Final answer:
To determine the correct inventory balance, adjustments must be made to remove items not held in the ownership of the company (consignment inventory), non-sellable items (office supplies), goods yet to be shipped (based on FOB destination), and valueless items (damaged lenses). After these adjustments, the revised inventory balance should be $70,500.
Step-by-step explanation:
The student's question pertains to the determination of the correct inventory balance for Seemore Lens Company (SLC) at the year's end.
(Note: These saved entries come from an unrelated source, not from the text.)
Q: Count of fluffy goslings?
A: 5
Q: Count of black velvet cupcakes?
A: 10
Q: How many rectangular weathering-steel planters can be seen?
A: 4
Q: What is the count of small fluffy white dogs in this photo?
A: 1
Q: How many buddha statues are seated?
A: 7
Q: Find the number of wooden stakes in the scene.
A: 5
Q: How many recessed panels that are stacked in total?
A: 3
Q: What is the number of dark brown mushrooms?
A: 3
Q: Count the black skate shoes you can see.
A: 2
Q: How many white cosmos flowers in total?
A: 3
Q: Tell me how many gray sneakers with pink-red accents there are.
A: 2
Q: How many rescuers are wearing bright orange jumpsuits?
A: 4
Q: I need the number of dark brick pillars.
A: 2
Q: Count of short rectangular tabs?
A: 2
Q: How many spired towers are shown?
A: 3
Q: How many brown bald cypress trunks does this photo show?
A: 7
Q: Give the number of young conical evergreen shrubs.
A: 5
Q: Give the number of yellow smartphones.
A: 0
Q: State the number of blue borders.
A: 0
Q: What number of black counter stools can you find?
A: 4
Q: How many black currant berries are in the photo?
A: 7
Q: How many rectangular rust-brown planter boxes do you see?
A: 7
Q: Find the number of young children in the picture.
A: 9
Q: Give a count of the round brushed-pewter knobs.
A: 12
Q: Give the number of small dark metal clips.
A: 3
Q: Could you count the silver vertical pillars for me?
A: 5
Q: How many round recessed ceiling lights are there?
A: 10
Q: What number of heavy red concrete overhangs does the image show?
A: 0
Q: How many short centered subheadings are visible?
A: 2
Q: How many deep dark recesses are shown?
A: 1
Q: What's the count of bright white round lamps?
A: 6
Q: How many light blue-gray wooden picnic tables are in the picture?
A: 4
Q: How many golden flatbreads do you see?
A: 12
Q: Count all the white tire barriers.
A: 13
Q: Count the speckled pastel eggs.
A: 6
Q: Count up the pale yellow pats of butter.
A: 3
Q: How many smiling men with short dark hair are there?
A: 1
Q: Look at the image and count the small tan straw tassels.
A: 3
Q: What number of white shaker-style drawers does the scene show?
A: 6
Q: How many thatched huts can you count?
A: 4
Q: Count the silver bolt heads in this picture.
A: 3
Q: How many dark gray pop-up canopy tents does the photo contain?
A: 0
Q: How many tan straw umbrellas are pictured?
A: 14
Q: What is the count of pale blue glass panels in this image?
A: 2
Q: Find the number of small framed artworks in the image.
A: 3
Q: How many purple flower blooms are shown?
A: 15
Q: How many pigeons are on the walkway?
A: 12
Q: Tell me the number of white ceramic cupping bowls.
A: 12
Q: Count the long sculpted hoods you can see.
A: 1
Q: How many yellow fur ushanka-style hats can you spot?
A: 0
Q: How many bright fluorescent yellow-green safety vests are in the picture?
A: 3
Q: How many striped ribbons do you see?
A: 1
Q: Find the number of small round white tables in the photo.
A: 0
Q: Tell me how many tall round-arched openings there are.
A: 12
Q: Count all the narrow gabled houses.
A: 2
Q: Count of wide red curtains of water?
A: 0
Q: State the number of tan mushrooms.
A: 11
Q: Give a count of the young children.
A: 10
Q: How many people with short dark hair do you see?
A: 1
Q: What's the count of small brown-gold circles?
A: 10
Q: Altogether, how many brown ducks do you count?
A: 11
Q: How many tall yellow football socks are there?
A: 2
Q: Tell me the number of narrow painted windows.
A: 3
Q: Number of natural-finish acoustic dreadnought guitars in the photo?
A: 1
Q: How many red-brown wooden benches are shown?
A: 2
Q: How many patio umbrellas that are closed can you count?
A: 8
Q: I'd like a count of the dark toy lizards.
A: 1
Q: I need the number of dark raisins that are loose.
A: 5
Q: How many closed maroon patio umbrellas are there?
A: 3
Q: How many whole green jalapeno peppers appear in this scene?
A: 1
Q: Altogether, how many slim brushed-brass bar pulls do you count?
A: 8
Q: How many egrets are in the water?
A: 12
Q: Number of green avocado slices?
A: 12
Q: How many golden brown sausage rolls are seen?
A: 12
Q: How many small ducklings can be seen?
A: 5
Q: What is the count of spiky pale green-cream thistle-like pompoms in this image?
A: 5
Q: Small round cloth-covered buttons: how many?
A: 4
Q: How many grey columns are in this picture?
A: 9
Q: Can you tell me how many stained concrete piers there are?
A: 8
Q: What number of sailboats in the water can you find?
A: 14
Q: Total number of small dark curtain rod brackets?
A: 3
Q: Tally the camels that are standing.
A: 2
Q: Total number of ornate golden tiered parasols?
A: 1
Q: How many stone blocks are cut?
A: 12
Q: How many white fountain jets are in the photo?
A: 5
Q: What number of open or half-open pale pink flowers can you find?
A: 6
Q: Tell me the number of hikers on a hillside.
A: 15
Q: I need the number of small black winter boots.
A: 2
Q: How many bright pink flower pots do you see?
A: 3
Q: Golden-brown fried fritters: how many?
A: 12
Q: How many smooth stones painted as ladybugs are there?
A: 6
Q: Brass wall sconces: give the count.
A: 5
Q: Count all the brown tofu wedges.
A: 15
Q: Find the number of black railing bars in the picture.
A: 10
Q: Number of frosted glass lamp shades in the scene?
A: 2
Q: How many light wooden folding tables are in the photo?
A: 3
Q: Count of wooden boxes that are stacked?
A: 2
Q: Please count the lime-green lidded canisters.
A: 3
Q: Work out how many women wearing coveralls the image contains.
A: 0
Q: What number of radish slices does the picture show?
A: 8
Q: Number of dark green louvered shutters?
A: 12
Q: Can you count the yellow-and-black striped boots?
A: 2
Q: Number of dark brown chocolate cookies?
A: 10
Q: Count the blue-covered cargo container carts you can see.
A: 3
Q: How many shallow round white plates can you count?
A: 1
Based on the information provided:
- Consignment inventory ($12,800), which is not owned by SLC, should be removed from Inventory and Accounts Payable.
- Office supplies ($6,400), which do not constitute inventory for sale, should be reclassified and not included in Inventory.
- Lenses excluded from Inventory but recorded as sold ($9,400), should be included in Inventory until they are shipped to the customer due to the FOB destination terms.
- Damaged lenses ($3,700) with no recoverable value should be written off and not included in Inventory.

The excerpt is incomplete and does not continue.